8 important tips for optimising your website for search engines
To succeed, small businesses need a combination of both on and offline marketing strategies and to understand how to have a strong online presence. Being a consultant myself and having more than 10 years of experience in digital marketing, I thought to give all you SMEs out there a few tips on optimising your web site – and in particular on-page optimisation.
By this, I mean actions you need to take in order to make sure that you help Google understand what your web site is all about, a very important factor if you want to start generating leads which will eventually convert to sales. A prerequisite is the correct selection of primary and secondary keywords, which describe your business and what you actually offer. It’s one thing to be found because someone decided to Google your business’s name directly and quite another to be found by someone who was looking for “legal consultancy services” in London. If you haven’t done any keyword research so far, I suggest you do so as soon as possible. If you lack the knowledge then why not hire an SEO provider and have them do it for you!
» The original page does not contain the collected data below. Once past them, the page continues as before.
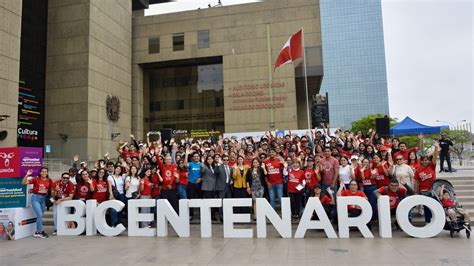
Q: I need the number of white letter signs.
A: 12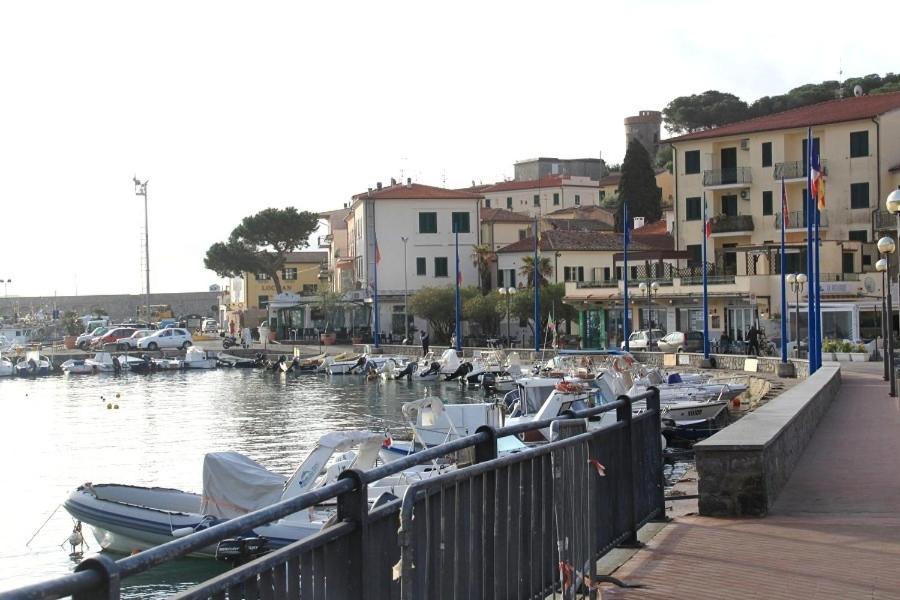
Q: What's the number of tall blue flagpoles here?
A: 8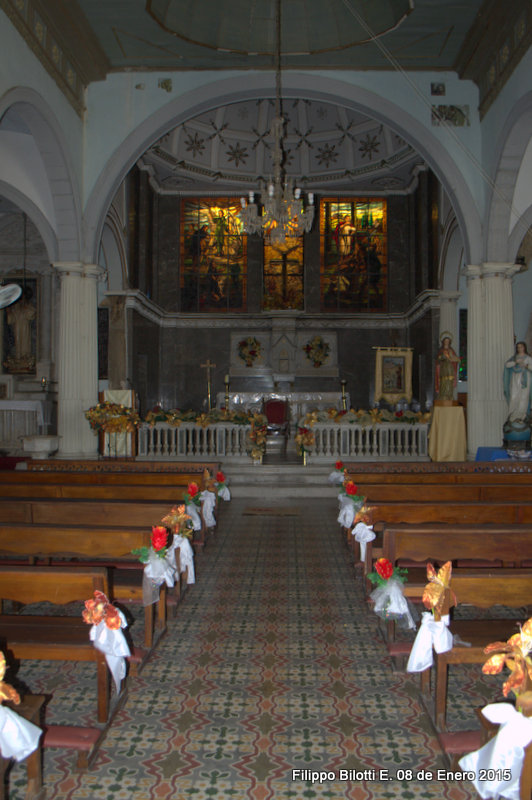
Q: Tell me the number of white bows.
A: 13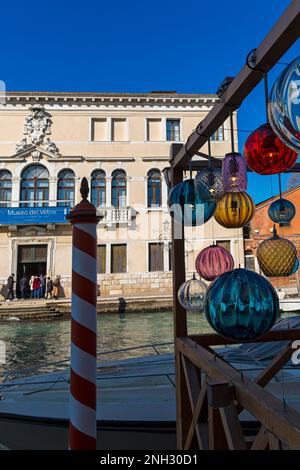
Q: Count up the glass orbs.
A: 11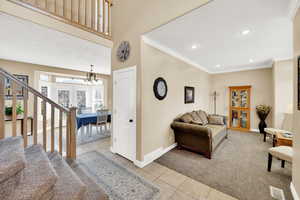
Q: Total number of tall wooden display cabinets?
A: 1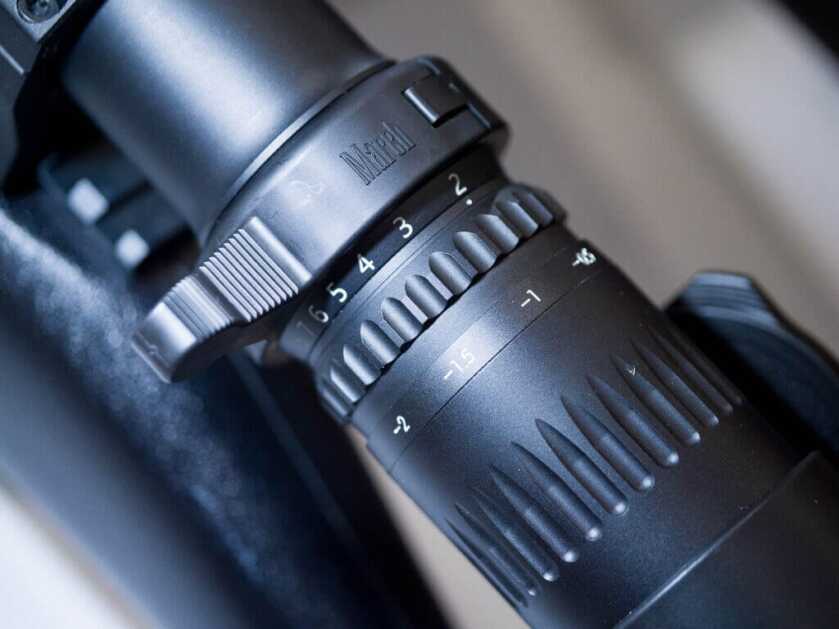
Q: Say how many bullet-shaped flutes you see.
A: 12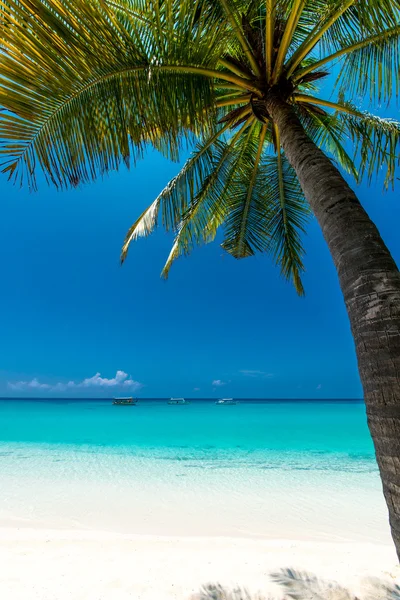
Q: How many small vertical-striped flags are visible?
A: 0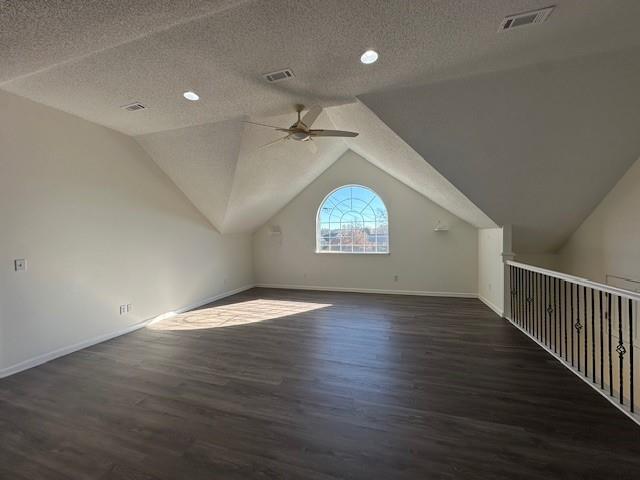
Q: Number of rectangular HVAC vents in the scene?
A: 3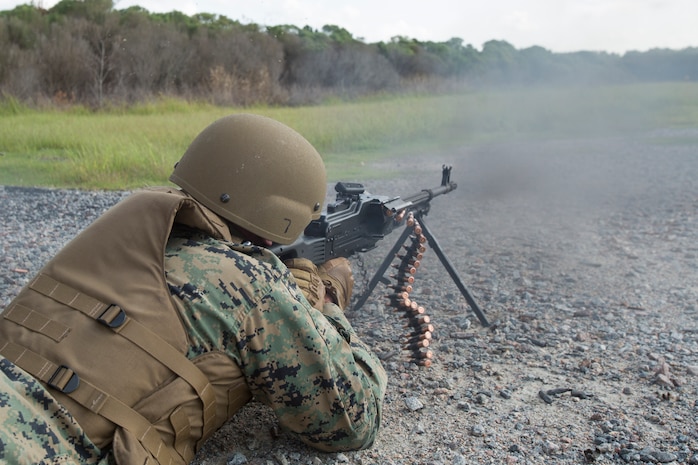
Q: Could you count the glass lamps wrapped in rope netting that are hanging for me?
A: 0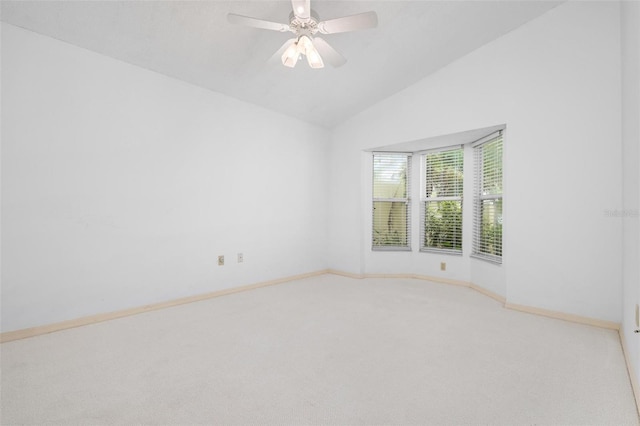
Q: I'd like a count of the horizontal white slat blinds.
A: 3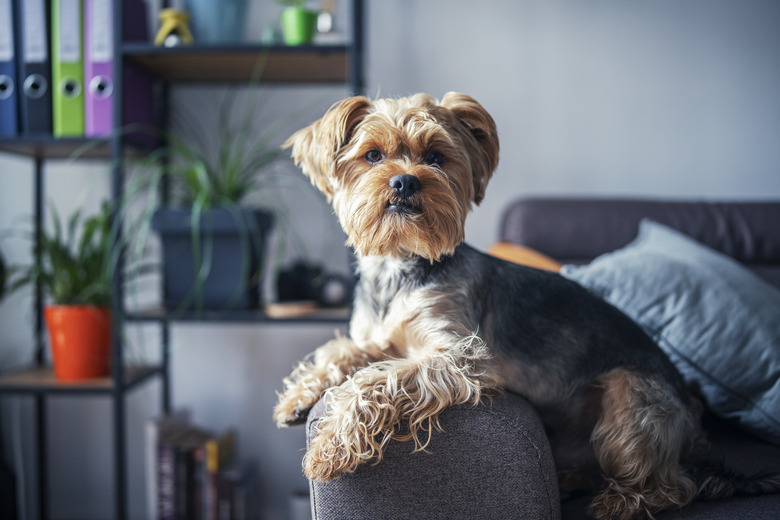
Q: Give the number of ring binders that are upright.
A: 4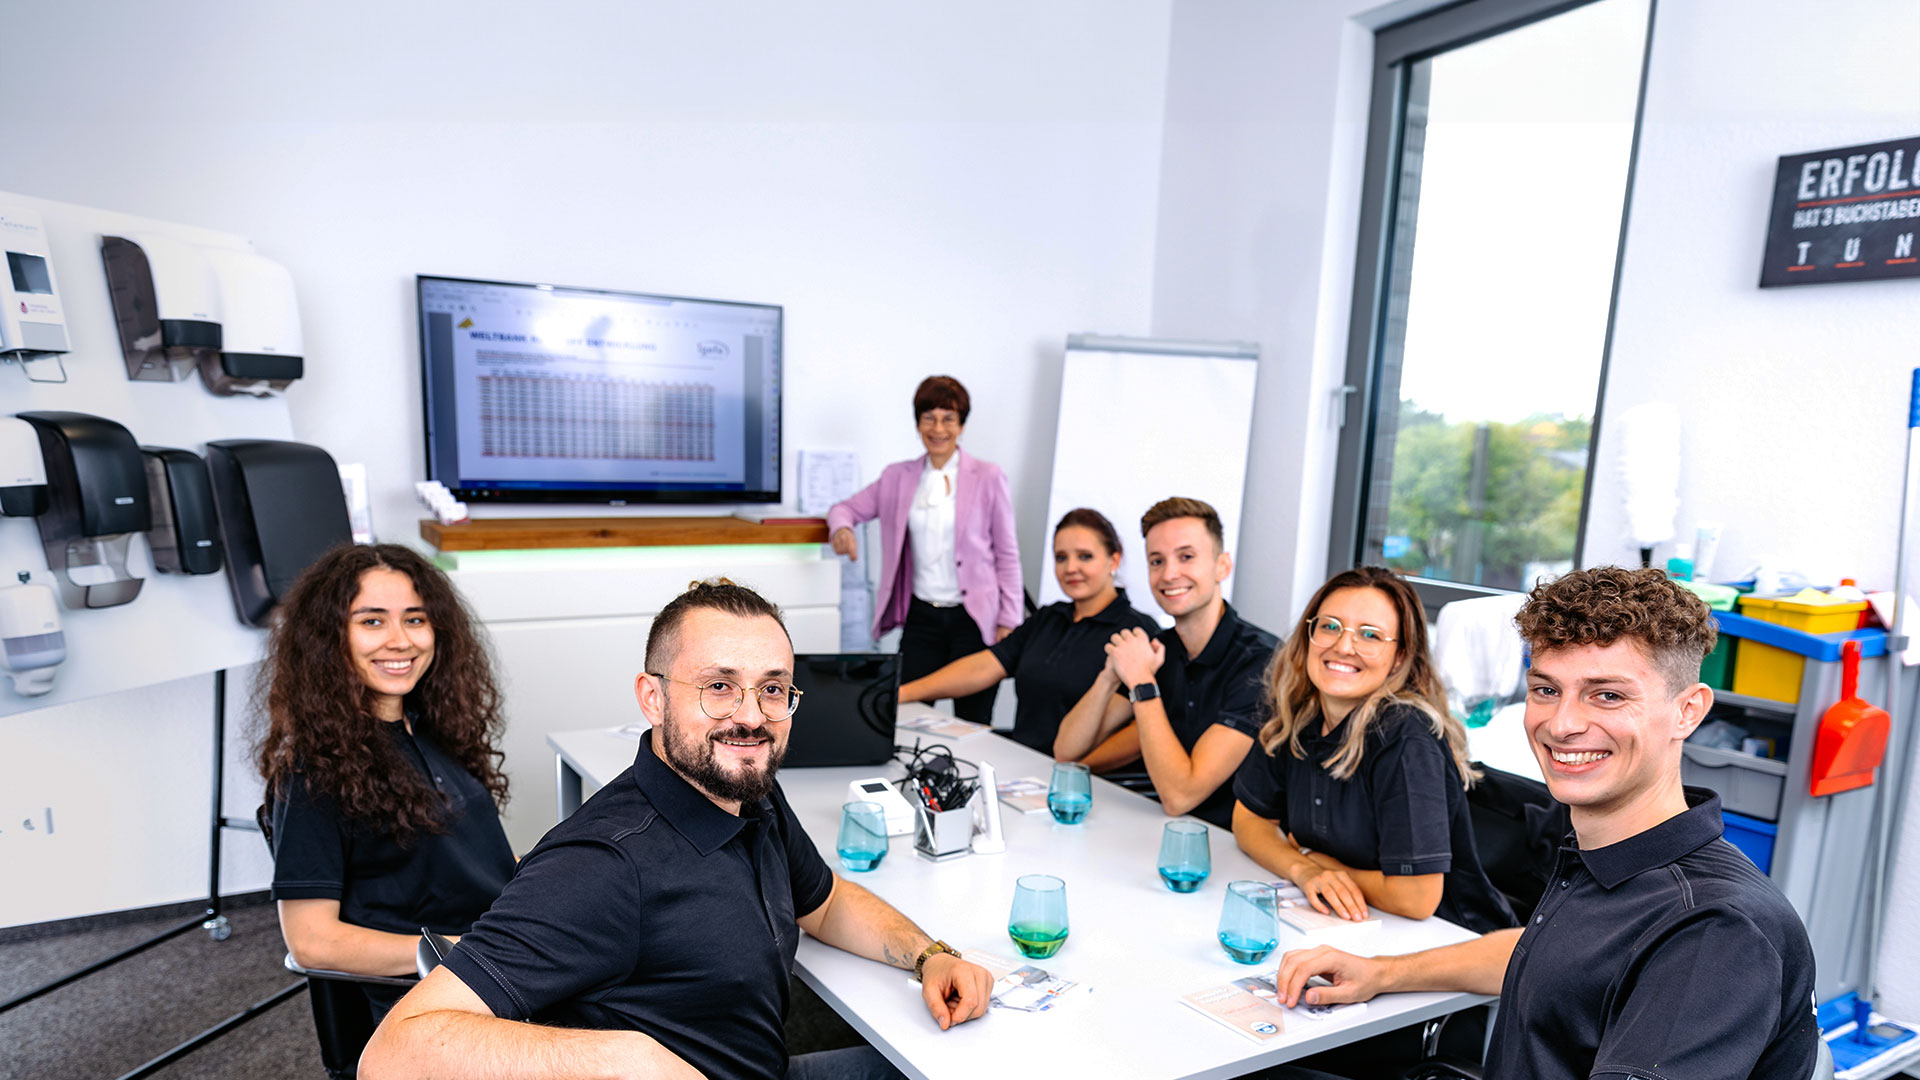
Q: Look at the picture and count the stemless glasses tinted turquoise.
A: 5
For this exercise, let’s assume that you are a legal firm offering consultancy services and you have decided that your main keyword should be “legal consultancy services London”. What you need to do next is use that specific keyword as your main keyword and then add secondary keywords (make sure they’re always relevant with your primary one and what you do) through your web site. Let’s have a look at the most important steps you need to take:
1) Web site title and H1
You need to make sure that your main keyword is the first word appearing in your web site title. In our example and assuming your company’s name is XYZ, your web site title should be: Legal consultancy services in London | XYZ Solicitors. For the same reasons you also need to make sure that your main keyword is included in your H1 title (ideally H1: Legal consultancy services, London). Check your web site and make sure there is only one H1 title (you need to select HEADINGS on your editor and not simply bold the keyword ), if you need to highlight more services use H2.
2) URL structure
This is something most people tend to ignore when building their web site. Aim for short length, use hyphens if you use more than one keyword and remember that the closer to the domain name your keyword is the more important it is in Google’s eyes. Here is an example: Let’s assume that you offer company formation services and one of the products you promote is a registered office address service. You prioritise the “company formation” product more than your registered office service. The URL structure in this case should be: www.xyz.co.uk/company-formations/registered-office-address. What you tell Google here is that the registered office address page belongs to “company formations” and that company formations is more important than the registered office address because it is closer to the domain page.
3) Keyword density
While it is a necessity to include the targeted keyword in your title, H1 and alt tag (see point 5 below), you also need to include it in text. I suggest you do this once every 250 words as long as it makes sense to your readers! Aim to include it in your first paragraph and if possible in bold letters so it can serve as a small call to action.
4) Internal anchor text
If you are optimising a secondary page for a keyword such as “company formations” then make sure whenever you link to this page to use that exact phrase as your anchor text. To give you an example, make sure you link to your company formations services page like this “read here for more about our company formation services” instead of this “read here for more about our company formation services”. Also remember that Google only counts the first anchor text that appears in your page, so if you have on your menu bar the company formation page titled “services” and you make a secondary link in your text with the keyword “company formation” Google will ignore the latter and count only the first one, thus your anchor text is wasted.
5) Alt attribute on images
These are much more important than H1 titles so make sure you give an Alt image title in your pictures instead of naming them “img_0005” or “img_1”. Also Google’s Matt Cutts said that in the future original images might count more than istock pictures, so being original and having your own content will always benefit you in the long run.
6) Keyword competition
The more competitive your keyword is the less click depth it should have on your menu/text/sidebars. Similar to the URL structure, make sure that your core products (such as company formations in our example above) is one click away from your main page and that users can land on that page fast and easy.
7) Have strong call to actions
Remember that Google counts your page visits and average time spent on your web site, so make sure you have a clear internet marketing strategy in place, that encourages people to go deep into your web site and content than just landing on one page and then leaving. If you already have a blog strategy in place you can identify blog posts that result in more than three to four page visits on your web site and capitalise on this by following a similar tactic with your other web pages.
8) Meta Description
While I have seen lots of companies including their main keyword to their meta description (and there is nothing wrong if you do so) I can safely say that it is not necessary as long as the description you use describes in detail what you are offering and what your business is all about, encouraging visitors to click your web site.